February 23, 2007 01:00 PM

images[7].jpgI can't resist joining Kevin Carey at The Quick and the Ed and Alexander Russo at This Week in Education in their critique of how education news stories are written.  My pet peeve is different than theirs, however.  What bugs me is the education journalist who frames her story in this fashion: "I visited a classroom for one period of one day and saw this thing happening, therefore my observations are emblematic of what is wrong with public education today."

Witness this story in today's Washington Post, in which Amit R. Paley compares two ninth grade classrooms in Prince George's county, a suburb of Washington, D.C.  In a classroom in the more affluent part of the county,  the teacher is doing a compare and contrast assignment using Animal Farm and the poetry of Langston Hughes.  At a different high school, in a classroom with "more poor and black students," the teacher is doing a writing assignment on the student's immediate goals.  Paley uses the comparison between the two classrooms to illustrate that instruction for some students is "dumbed down."

Is it possible that the level of instruction at one high school is higher than at another in the same county?  Of course.  In fact, if Paley didn't even need to drive to another school--he could have just walked down the hall and found different levels of instruction within the same high school.  But is it fair to make a judgment about a teacher and her teaching practice based on what is observed during one class on a random day selected by the journalist?  I would argue it is not.

Who is to say that the teacher Paley observed focusing on the students' goals hadn't also taught a lesson on Animal Farm or Langston Hughes' poems earlier that month? County Superintendent John Deasey is quoted later in the article as saying that the county has adopted a standardized curriculum, but that doesn't mean that ninth grade teachers in different classrooms (in different high schools) have to be doing the same lesson on the same day--or at least I hope it doesn't.  And, getting the teacher to admit, as Paley does, that she sometimes modifies instruction for her students based on their academic background does not convince me that she has lowered her expectations for her students, which seems to be what he is implying.

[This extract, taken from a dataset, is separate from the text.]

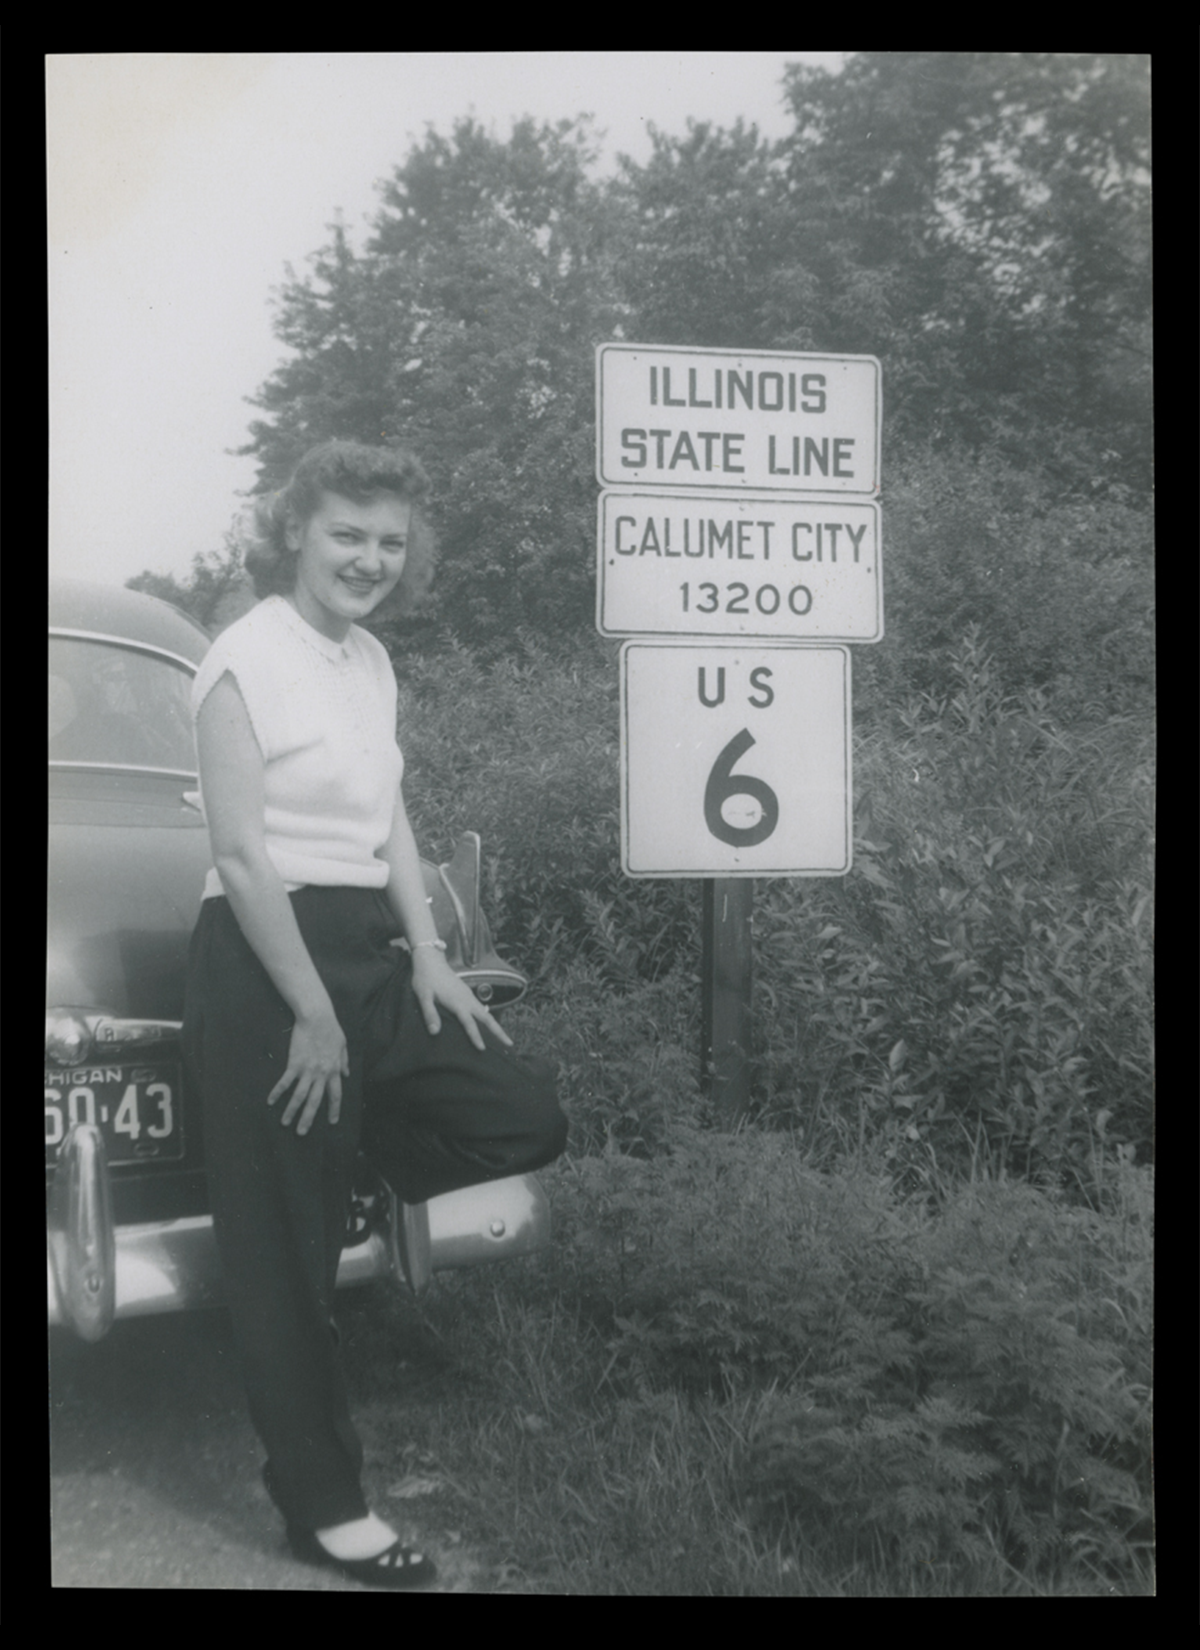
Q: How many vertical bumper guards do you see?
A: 2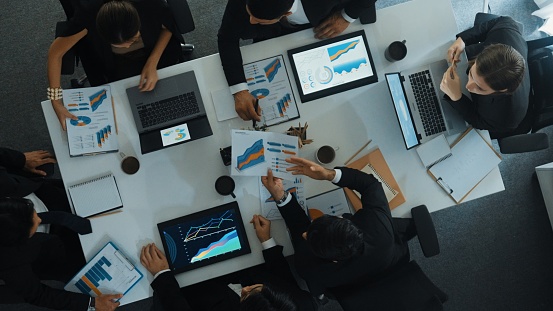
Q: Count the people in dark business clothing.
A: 6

While I think that journalists should get out to actual schools and try to translate what they see for their readers, I also think they should be more cautious in drawing conclusions based on their limited experiences in the classroom. The whole, "I went to school myself so I know what should happen in a classroom" attitude really gets on my nerves.  So, that's my contribution to the edublogosphere discussion of "what's wrong with education journalism."

Comments

good point, michele -- the sad thing is that it's sometimes not just that reporters don't happen to get the full picture. sometimes they're sent out to get a particular incident to open or close a story or make a point. cherry picking.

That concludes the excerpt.